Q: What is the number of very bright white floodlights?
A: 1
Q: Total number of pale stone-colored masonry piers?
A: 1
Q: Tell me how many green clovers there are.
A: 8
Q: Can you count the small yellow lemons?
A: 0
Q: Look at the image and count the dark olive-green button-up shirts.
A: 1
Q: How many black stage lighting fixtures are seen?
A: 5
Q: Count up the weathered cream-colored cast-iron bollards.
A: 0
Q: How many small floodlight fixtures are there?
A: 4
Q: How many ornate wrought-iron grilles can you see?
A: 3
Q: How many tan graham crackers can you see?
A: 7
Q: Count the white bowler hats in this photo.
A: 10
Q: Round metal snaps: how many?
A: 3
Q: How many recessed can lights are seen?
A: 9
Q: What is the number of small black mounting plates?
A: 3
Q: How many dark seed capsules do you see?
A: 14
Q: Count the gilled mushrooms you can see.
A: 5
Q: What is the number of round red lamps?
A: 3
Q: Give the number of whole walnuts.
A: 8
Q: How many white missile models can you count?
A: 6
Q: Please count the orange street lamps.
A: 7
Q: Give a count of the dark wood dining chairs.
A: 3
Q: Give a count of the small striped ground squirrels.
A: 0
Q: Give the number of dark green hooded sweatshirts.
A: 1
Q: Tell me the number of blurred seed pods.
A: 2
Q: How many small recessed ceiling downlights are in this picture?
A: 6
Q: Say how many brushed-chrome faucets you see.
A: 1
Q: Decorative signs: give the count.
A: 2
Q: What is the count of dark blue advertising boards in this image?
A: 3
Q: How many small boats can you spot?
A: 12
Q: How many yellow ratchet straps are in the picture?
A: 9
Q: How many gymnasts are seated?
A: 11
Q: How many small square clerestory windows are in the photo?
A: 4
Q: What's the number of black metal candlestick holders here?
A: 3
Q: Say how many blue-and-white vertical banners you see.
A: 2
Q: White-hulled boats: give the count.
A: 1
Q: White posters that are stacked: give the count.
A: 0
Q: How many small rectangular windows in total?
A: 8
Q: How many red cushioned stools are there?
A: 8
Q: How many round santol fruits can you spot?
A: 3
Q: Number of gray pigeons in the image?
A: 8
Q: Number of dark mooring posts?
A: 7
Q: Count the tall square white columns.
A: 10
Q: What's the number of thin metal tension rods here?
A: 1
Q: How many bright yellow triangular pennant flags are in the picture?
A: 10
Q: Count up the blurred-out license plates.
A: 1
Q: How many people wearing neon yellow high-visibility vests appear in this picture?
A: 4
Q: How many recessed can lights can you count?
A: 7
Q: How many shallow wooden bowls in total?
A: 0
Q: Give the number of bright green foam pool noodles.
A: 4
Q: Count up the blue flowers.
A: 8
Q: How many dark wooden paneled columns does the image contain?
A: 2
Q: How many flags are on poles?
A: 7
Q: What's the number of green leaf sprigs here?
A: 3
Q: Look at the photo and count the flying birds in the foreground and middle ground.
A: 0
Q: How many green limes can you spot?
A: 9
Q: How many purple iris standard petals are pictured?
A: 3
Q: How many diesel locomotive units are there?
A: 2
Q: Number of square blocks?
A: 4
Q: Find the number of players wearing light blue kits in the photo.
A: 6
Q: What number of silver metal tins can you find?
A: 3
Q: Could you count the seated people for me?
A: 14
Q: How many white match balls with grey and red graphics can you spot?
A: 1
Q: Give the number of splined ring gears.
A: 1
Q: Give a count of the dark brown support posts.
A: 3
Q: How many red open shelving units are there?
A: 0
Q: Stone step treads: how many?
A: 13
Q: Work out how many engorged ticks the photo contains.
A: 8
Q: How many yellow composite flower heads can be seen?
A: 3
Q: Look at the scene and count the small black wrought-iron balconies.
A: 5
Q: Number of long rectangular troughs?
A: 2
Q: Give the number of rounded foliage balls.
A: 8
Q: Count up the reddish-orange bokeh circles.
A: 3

-=-=-

» TASK: Scan the material for the string "wooden". Copy each line where it appears.

» EXPECTED ANSWER:
Q: How many shallow wooden bowls in total?
Q: How many dark wooden paneled columns does the image contain?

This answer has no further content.